Cloacogenic Adenocarcinoma of the Vulva: A Case Report and Review of the Literature
Merih TEPEOĐLU1, Halit ÜNER2, A.Nihan HABERAL1, Özlem ÖZEN1, Esra KUŢÇU3
1Department of Pathology, Baţkent University School of Medicine, Ankara, Turkey
2Hacettepe University School of Medicine, Ankara, Turkey
3Department of Obstetrics and Gynecology, Baţkent University School of Medicine, Ankara, Turkey
Keywords: Vulvar neoplasms, Adenocarcinoma, Cloacogenic, Metastasis
Primary adenocarcinoma of the vulva, unrelated to the native glands of perineum is an extremely rare neoplasm. Despite awareness of this lesion
for over 40 years, the origin is not beyond speculation. The most reasonable hypothesis is based on the remnants of cloacal differentiation during
early days of life. Here we report the case of a 60-year-old patient with a vulvar mass, who underwent partial vulvectomy and bilateral regional
lymph node dissection. The tumor was composed of papillary and complex glandular structures and exhibited diffuse positivity for cytokeratin
20 and polyclonal CEA, CDX2, and focal positivity with cytokeratin 7. Unlike the indolent behavior of this malignant neoplasm according to the
literature, we found two metastatic inguinal lymph nodes. She did not receive adjuvant therapy and is still alive, free of disease 38 months after
surgery. We present different aspects of vulvar adenocarcinomas with a case report.

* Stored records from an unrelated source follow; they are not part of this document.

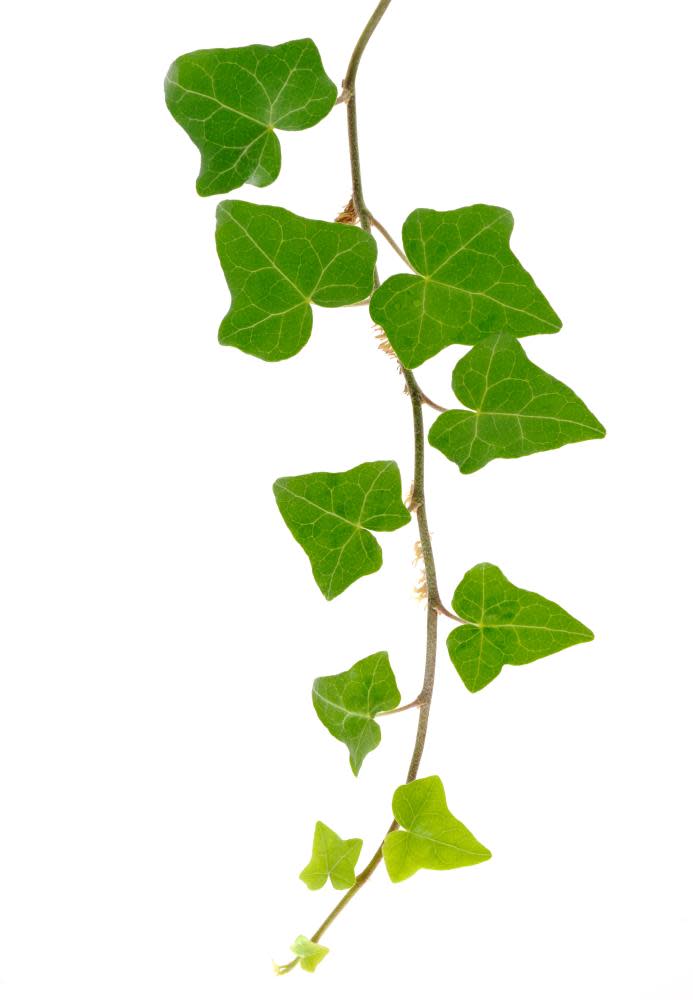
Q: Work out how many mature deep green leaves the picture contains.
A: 7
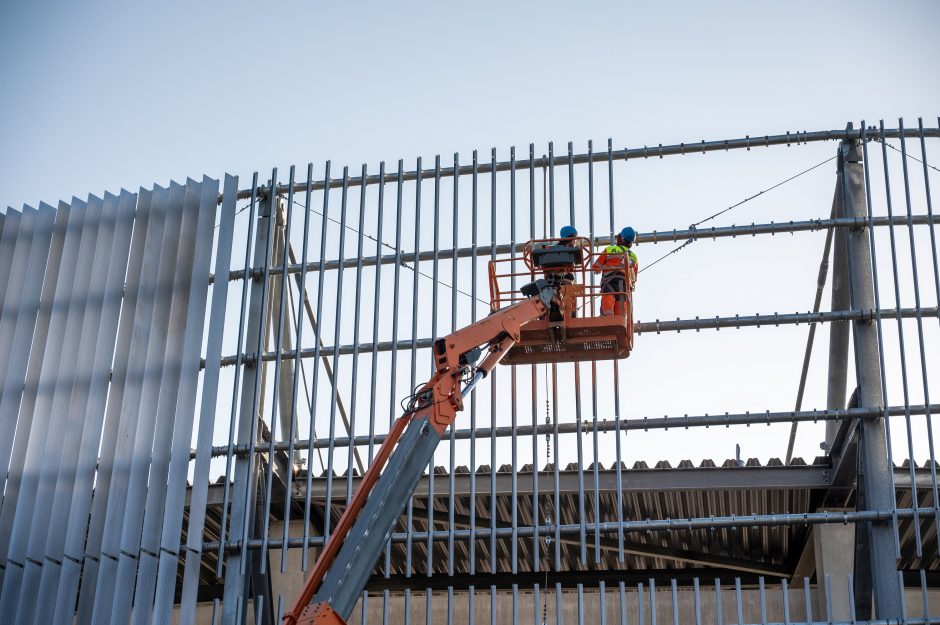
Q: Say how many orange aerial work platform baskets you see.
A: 1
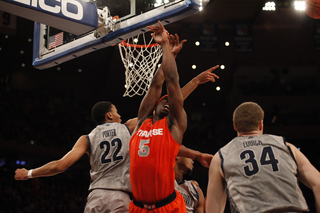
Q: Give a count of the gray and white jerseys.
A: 3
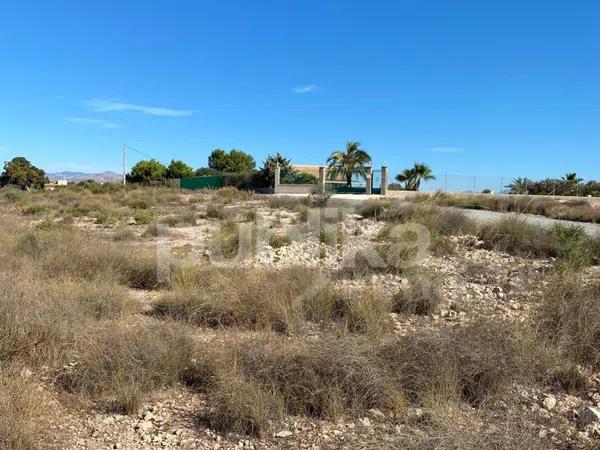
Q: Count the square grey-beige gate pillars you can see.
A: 4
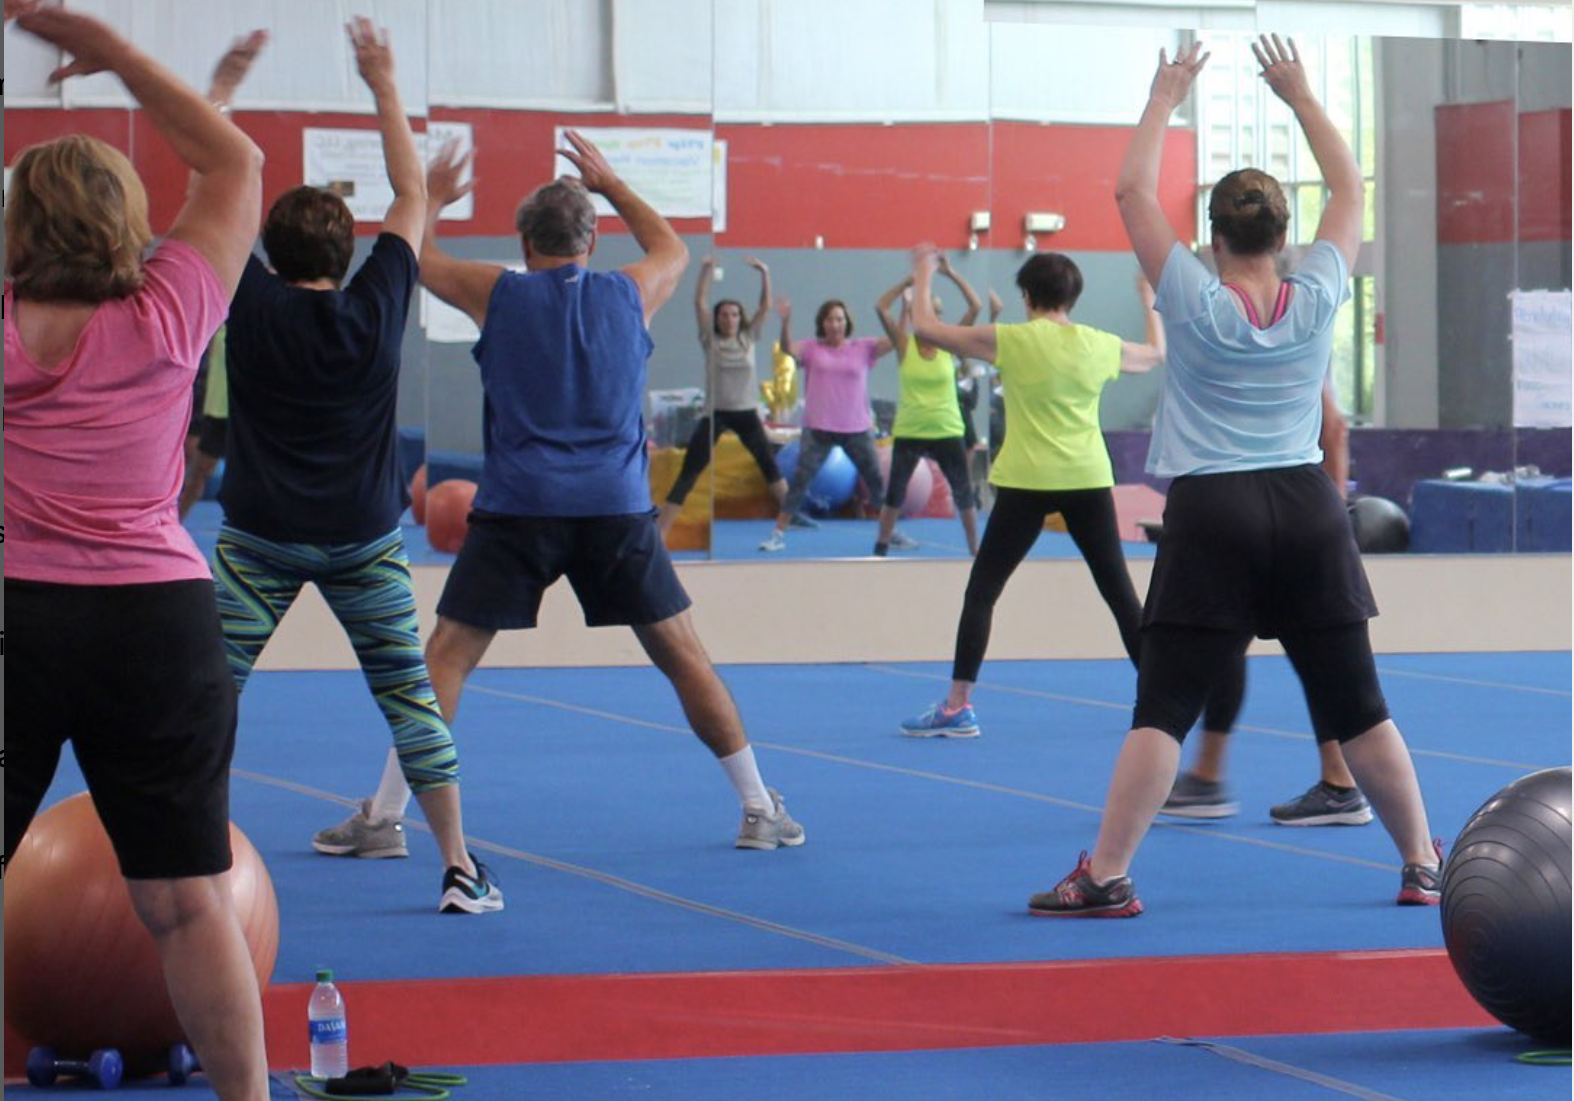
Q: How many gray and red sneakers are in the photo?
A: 2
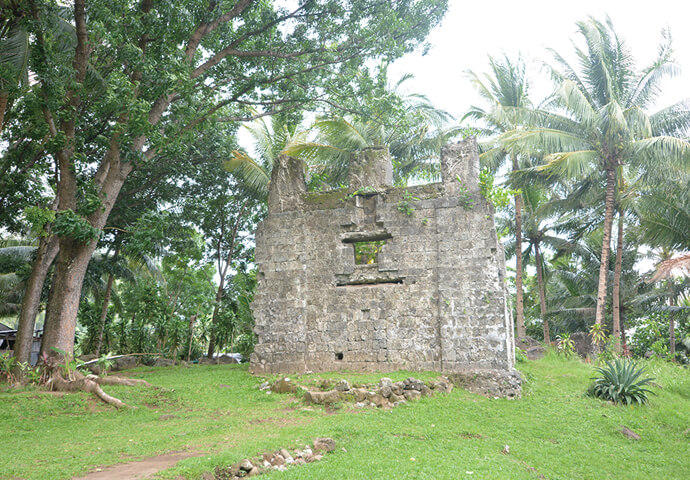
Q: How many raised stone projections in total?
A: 3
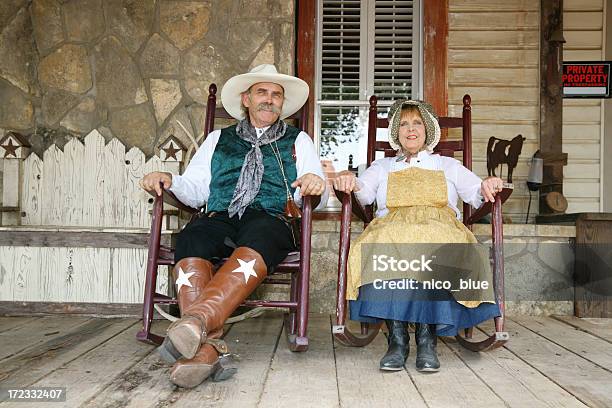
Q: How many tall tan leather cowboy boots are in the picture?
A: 2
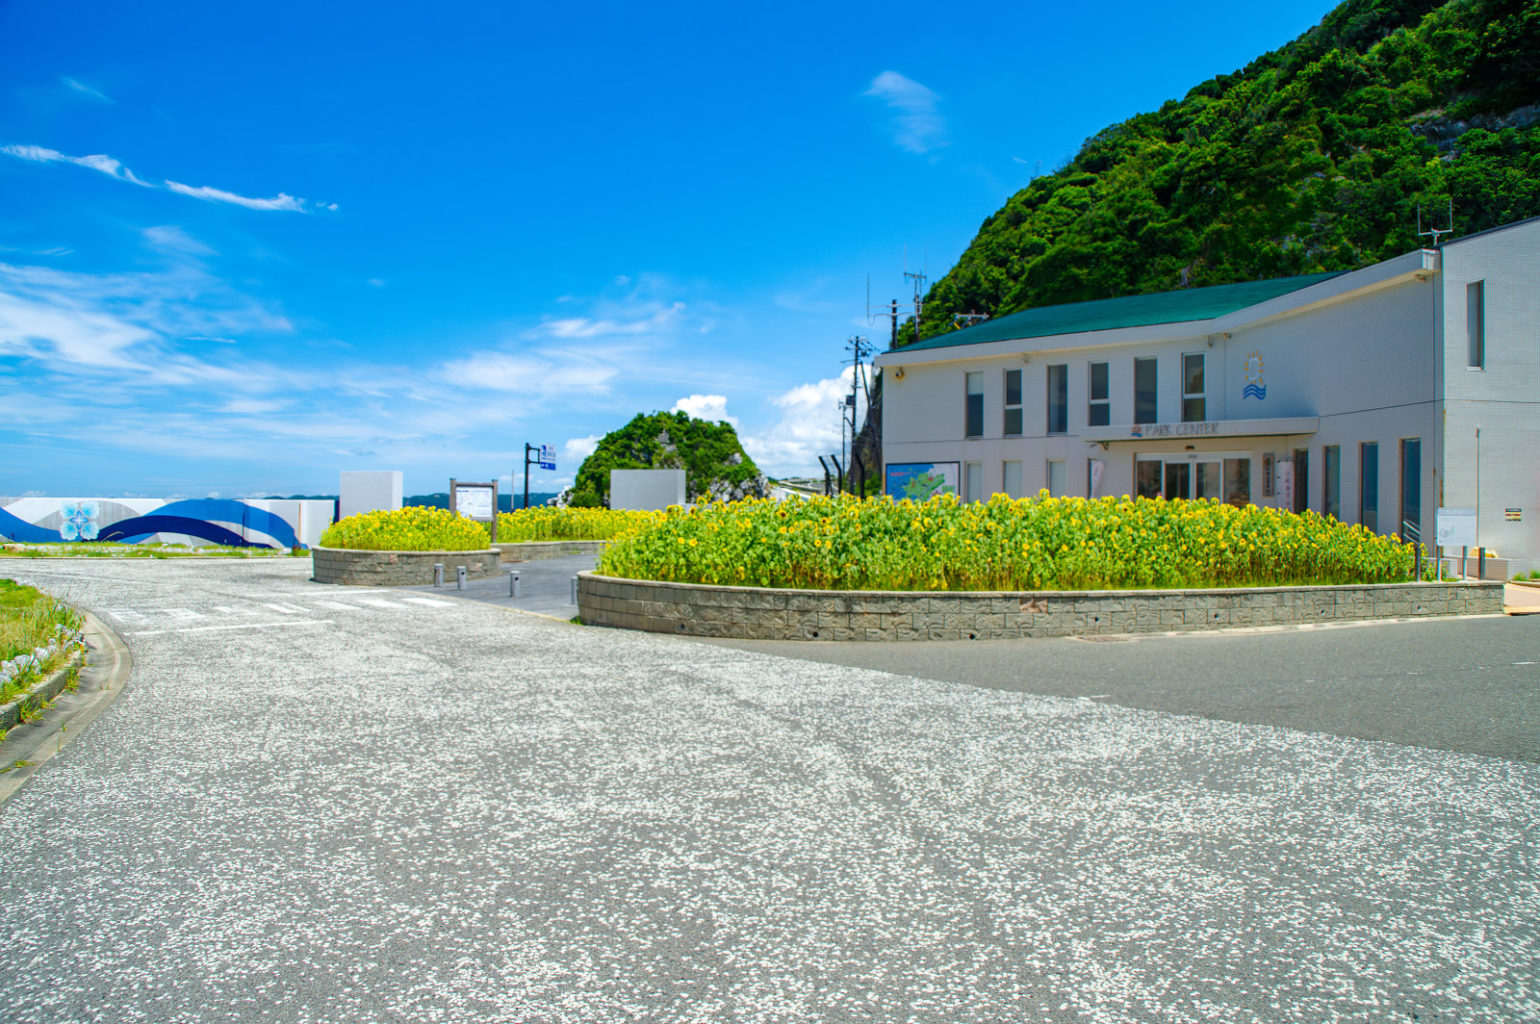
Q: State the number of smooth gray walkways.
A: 1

Malignant tumors of vulva make up about %4 of all
gynecologic cancers and squamous cell carcinoma comprise
95% of them. Primary adenocarcinomas of the vulva are
relatively rare and mostly originate from Bartholin's glands
(1,2). Colonic type adenocarcinoma is an extremely rare
variant of vulvar adenocarcinoma and few cases have
been reported since 1969 (3). The origin of these tumors
is still controversial. It is suggested that they arise from
cloacal remnants. Novak and Woodruff (2) proposed
that misplaced cloacal remnants could be seen within the
vulvar vestibule and the hypothesis that such misplaced
remnants may undergo malignant transformation into an
adenocarcinoma of the colonic type was suggested later by
Tiltman and Knutzen (4). In the present study, we report a
case of cloacogenic adenocarcinoma of vulva and we also
discuss the pertinent published reports.
A post menopausal 60-year-old woman had a 9-month
history of vulvar discomfort and bleeding. She had
unremarkable medical history. Physical examination
revealed a solitary, red, 2 cm in diameter tumor in the
left labium minus, close to the urethral meatus. No other
visible lesions of the vulva, vagina or perineum were
found. The uterus was small and adnexial structures
were not palpable. Shaving biopsy of the vulvar tumor showed an adenocarcinoma of colonic type. Postoperative
mammography, colonoscopy and PET scan findings
were negative for a primary neoplasm. The subsequent
operation was partial vulvectomy and dissection of bilateral
superficial inguinal lymph nodes.
Resection material consisted of a minor labial fold and
adjacent tissues measuring 4.5 x 2.8 x 1.5 cm, with 2 cm
ulcerated nodular reddish lesion that microscopically
revealed a papillary tumor, reminiscent of a colonic
adenocarcinoma. The neoplastic epithelium was in
continuity with the surface epidermis (Figure 1). The
tumor was composed of papillary and complex glandular
structures lined by large columnar cells with hyperchromatic
nuclei. Many cells were containing intracytoplasmic mucin
and rare goblet cells were seen (Figure 2). The depth
of invasion was measured as 0.8 cm. Lateral and deep
margins were free of tumor. Intracytoplasmic mucin was
demonstrated with staining for Alcian blue histochemistry.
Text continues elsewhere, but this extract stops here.